*Problem description*.
Exact copies of the lines below are the goal; any images in them are dropped.

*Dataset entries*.
--------------------------------------------------

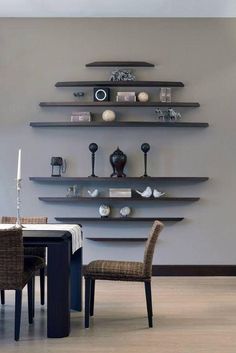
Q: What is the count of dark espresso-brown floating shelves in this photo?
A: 8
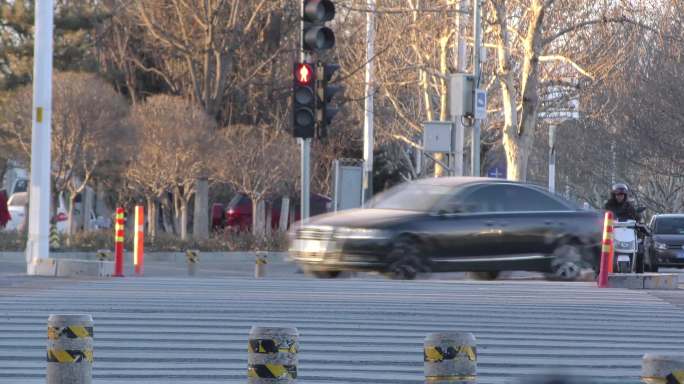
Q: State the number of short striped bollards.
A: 7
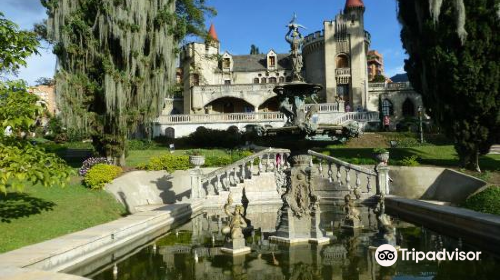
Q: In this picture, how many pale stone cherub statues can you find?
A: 3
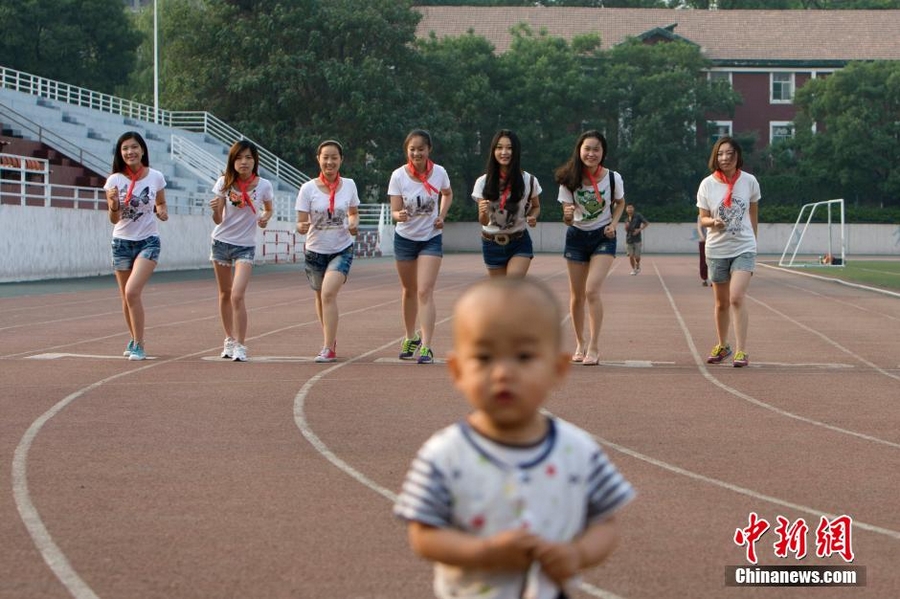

--------------------------------------------------

*Task solution*.
Q: What is the count of dark espresso-brown floating shelves in this photo?
A: 8
Q: State the number of short striped bollards.
A: 7
Q: In this picture, how many pale stone cherub statues can you find?
A: 3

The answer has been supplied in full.